To get started: find an accountant, choose a software program, create a working system, and then regularly update your “books.”

5 Software Options:

Even the smallest businesses use software for bookkeeping. These programs will automate parts of the process and keep you more in touch with your business. When choosing software it’s a good idea to speak with your accountant, because they can help you assess your needs and they may prefer working with some programs more than others. You can start your software search by checking out these five options:

  1. Quickbooks Desktop and web versions available. Web pricing starts at $12.95/month for a single user account.

  2. Wave Web version only. Accounting and invoicing applications are free. Designed for businesses with 9 employees or less.
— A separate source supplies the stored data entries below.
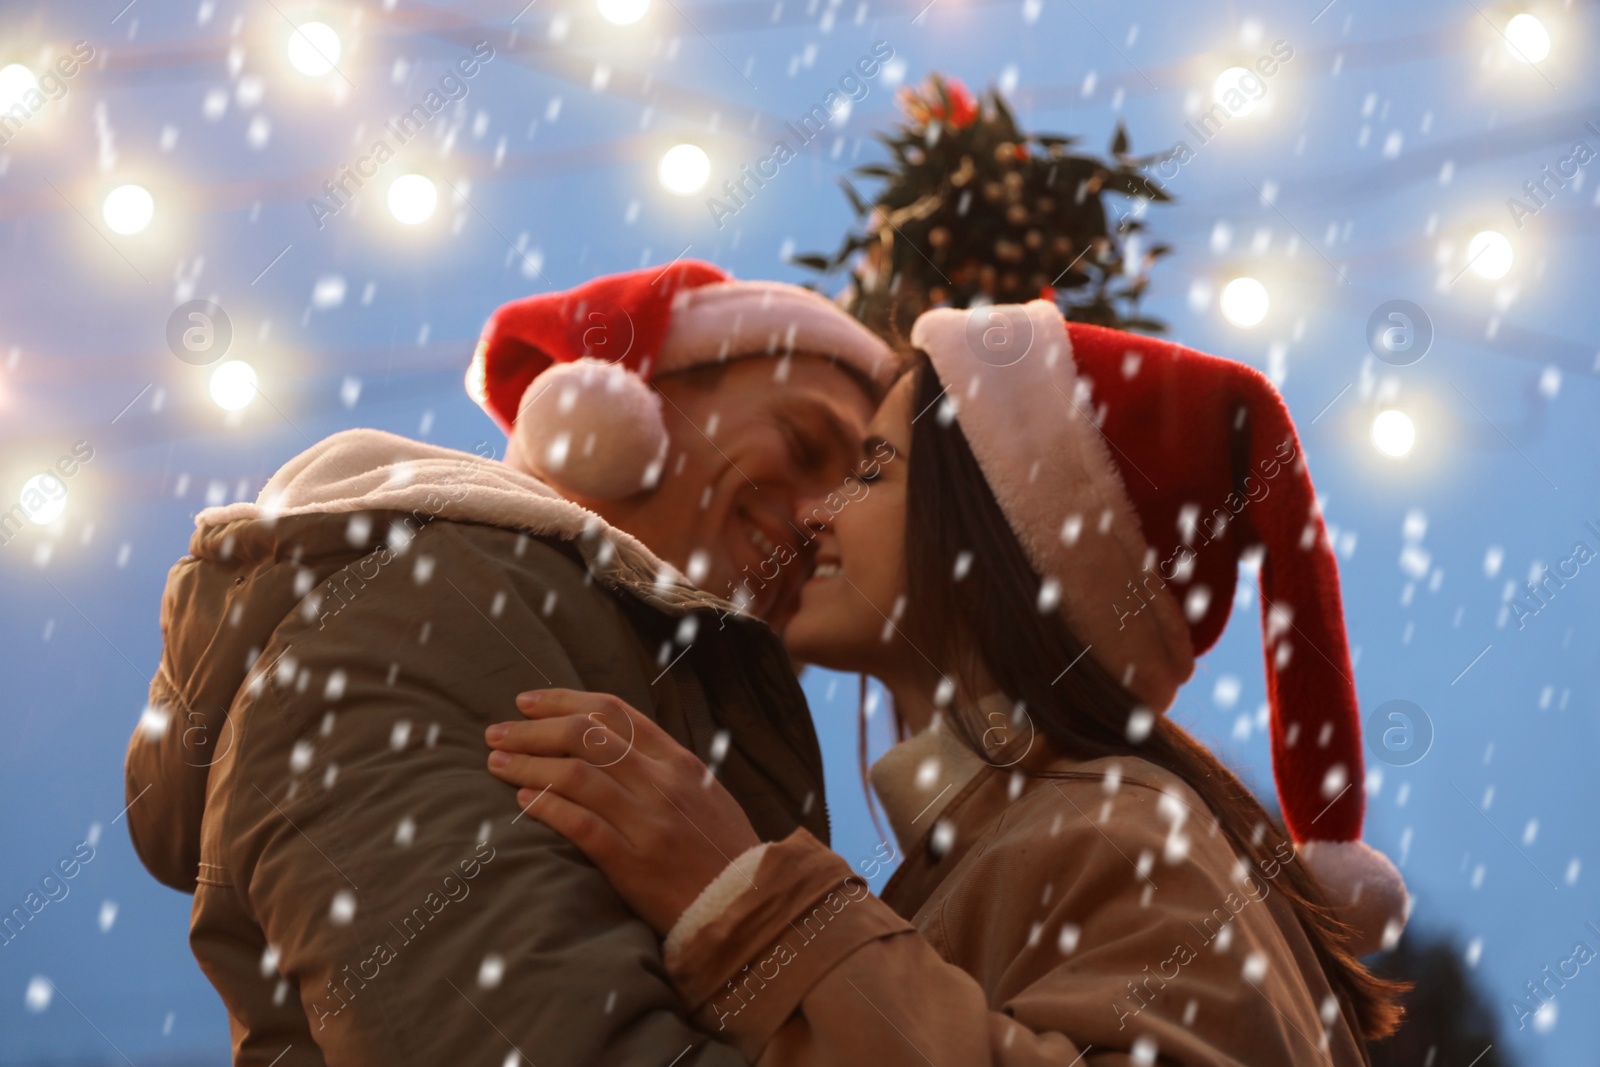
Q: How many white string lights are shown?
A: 13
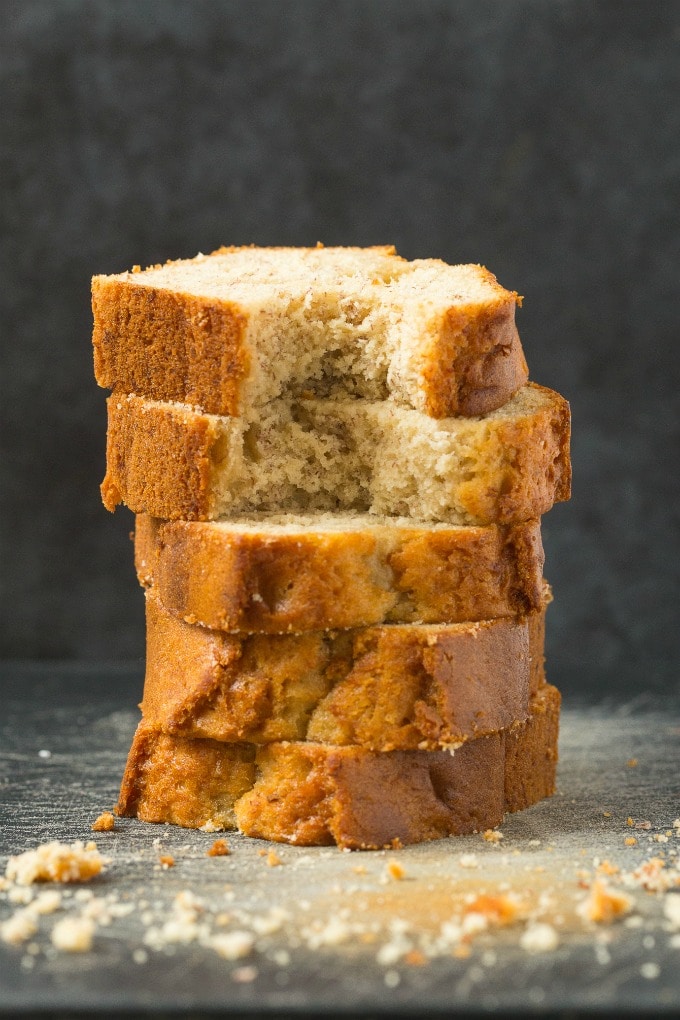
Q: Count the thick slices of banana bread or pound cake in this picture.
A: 5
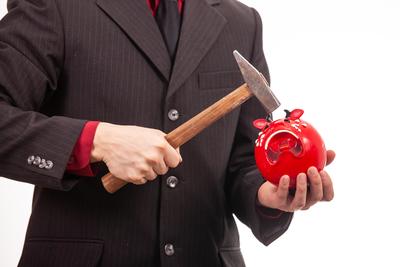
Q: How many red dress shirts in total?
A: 1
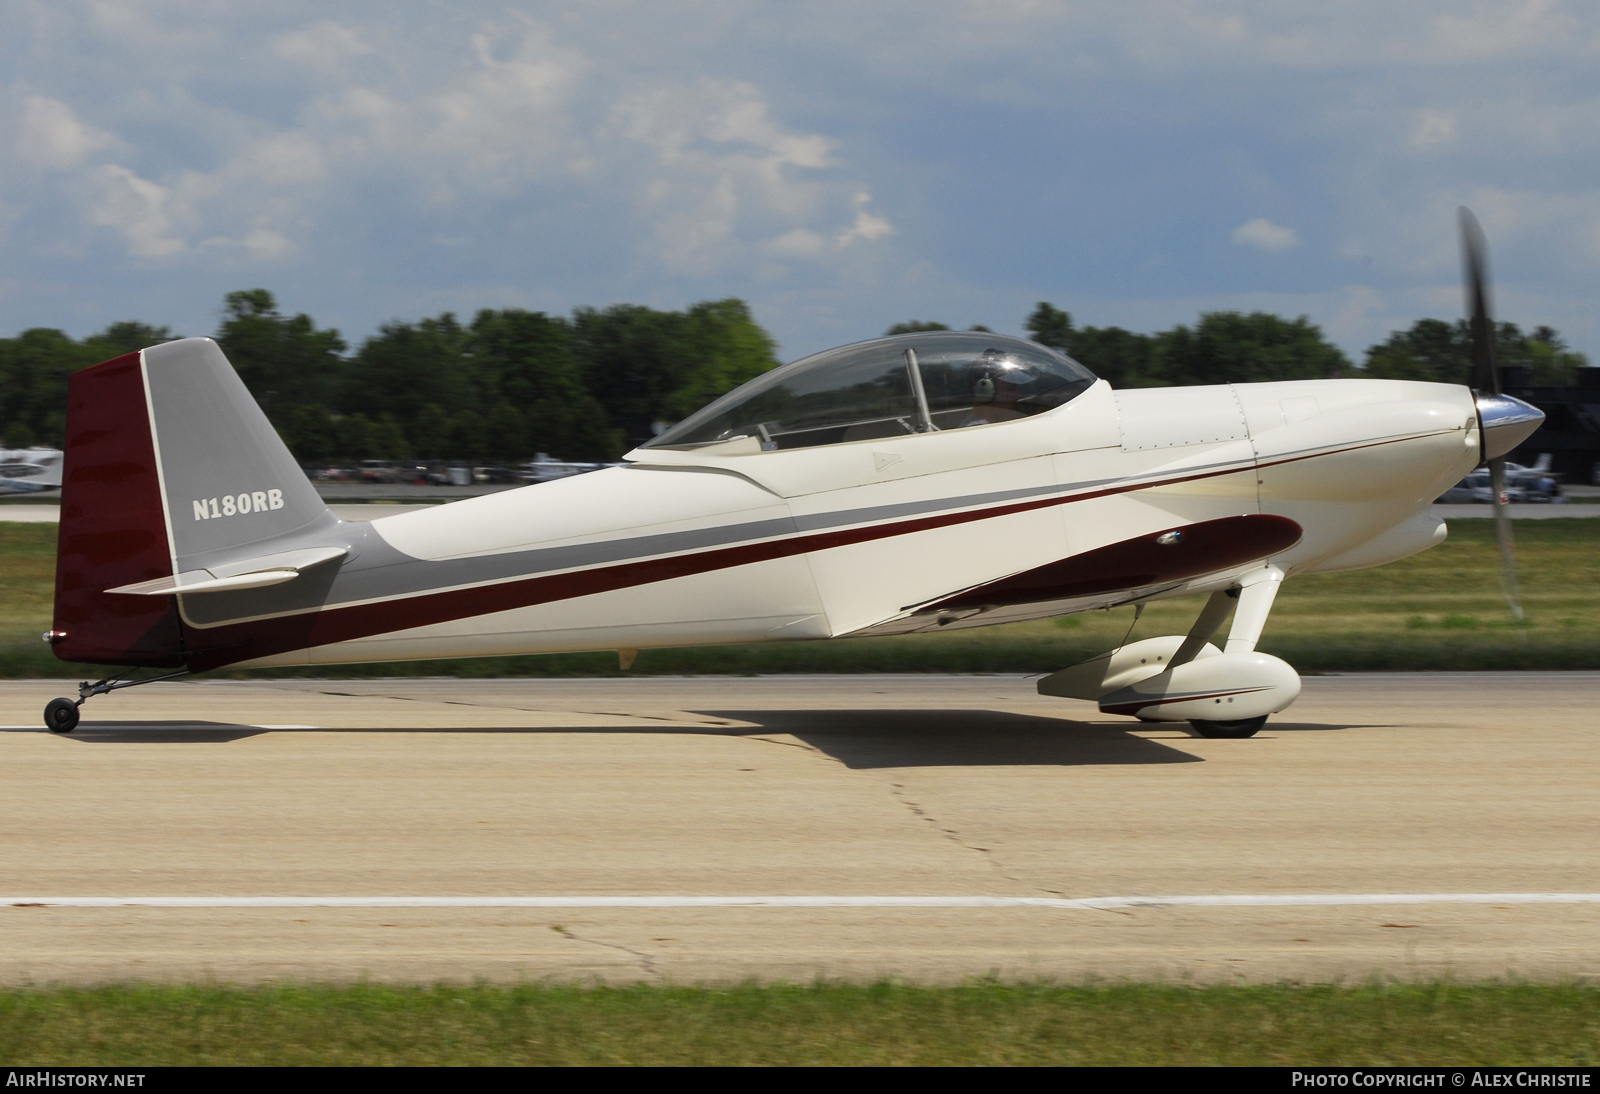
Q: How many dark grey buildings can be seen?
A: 1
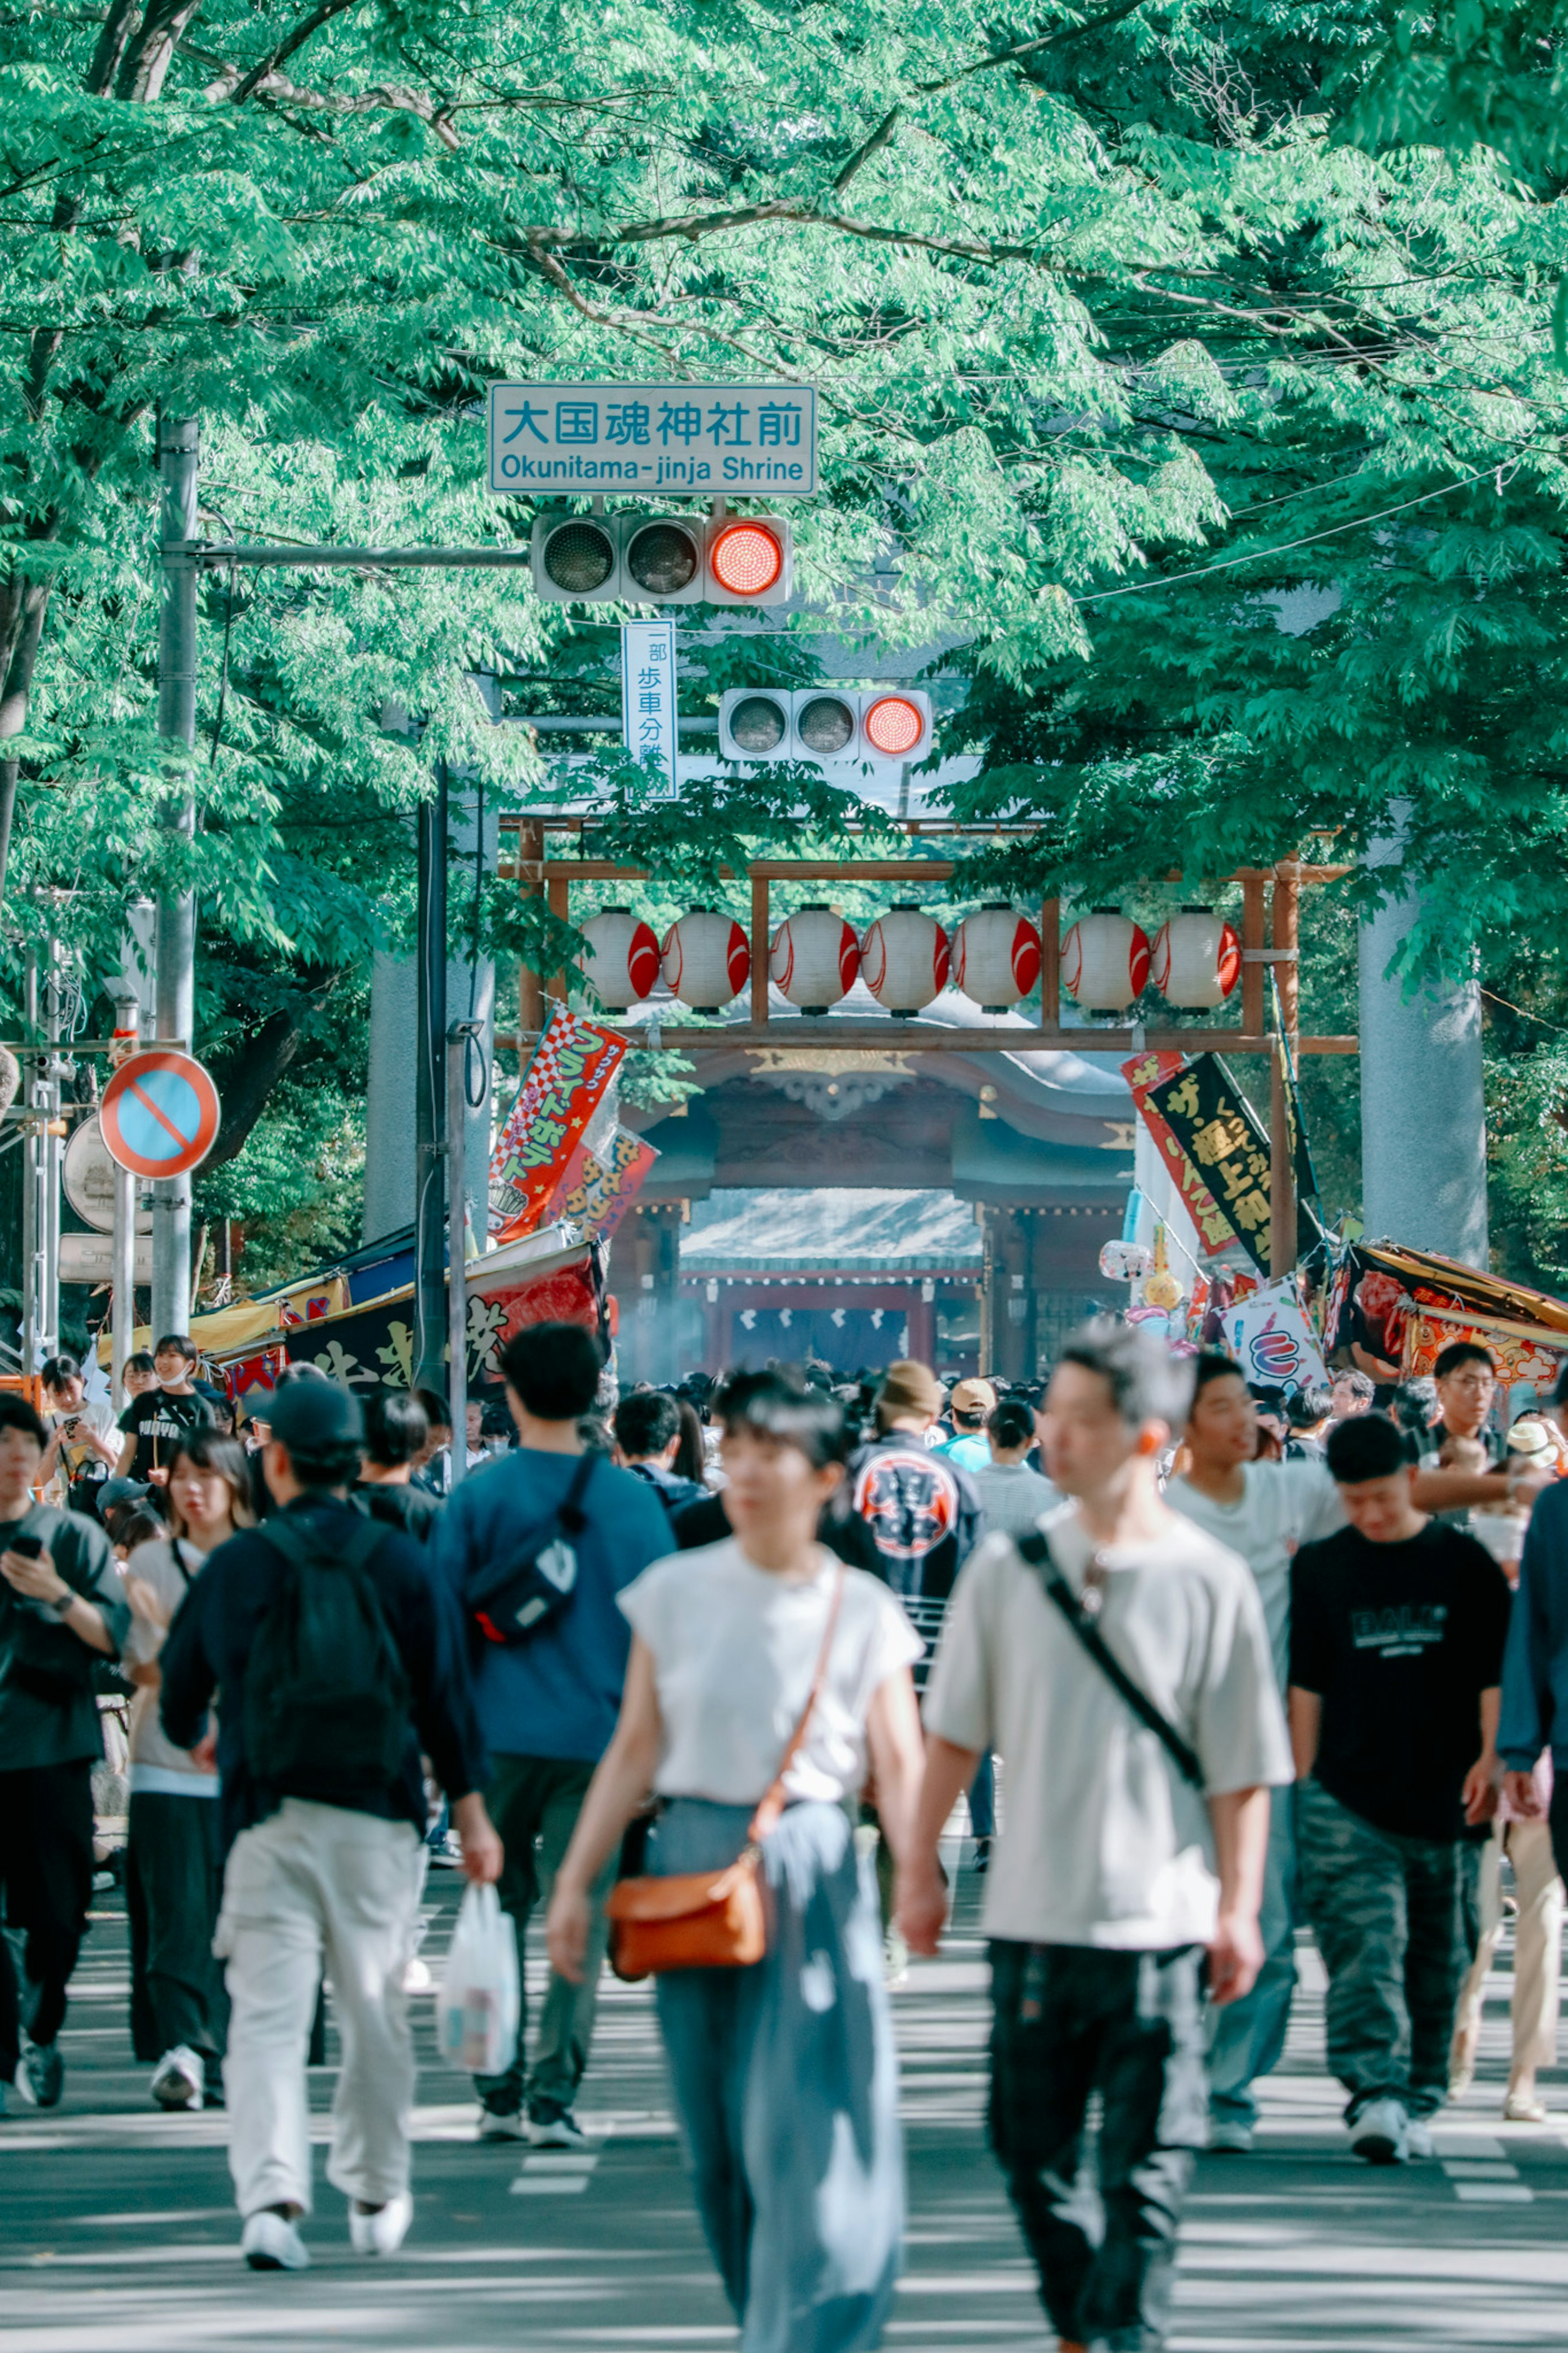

  3. Xero Web version only. Starts at $9/month for multiple users with a limit of 20 bank transactions per month.

  4. Kashoo Web version only. $49/year for a single user and $199/year for multiple users.

  5. Outright Web and mobile versions are $9.99/mo, but is a very simple program.

4 Steps to Create a System

It may make both of your lives easier if you and your accountant make these decisions together.

  1. Categorize. Every transaction entered in your books will need to be categorized, so you’ll need to decide which categories (also called accounts) you will use and when. Examples: web sales revenue, shipping expenses, marketing expenses.

  2. Organize. Since you must keep copies of all receipts, contracts, invoices, and agreements for your business, you’ll need to design a system for organizing these records, whether you plan to go paper or digital.

  3. Reconcile. Decide how you will reconcile, or review your records for accuracy.

  4. Update. Set a schedule for updating and reconciling your books.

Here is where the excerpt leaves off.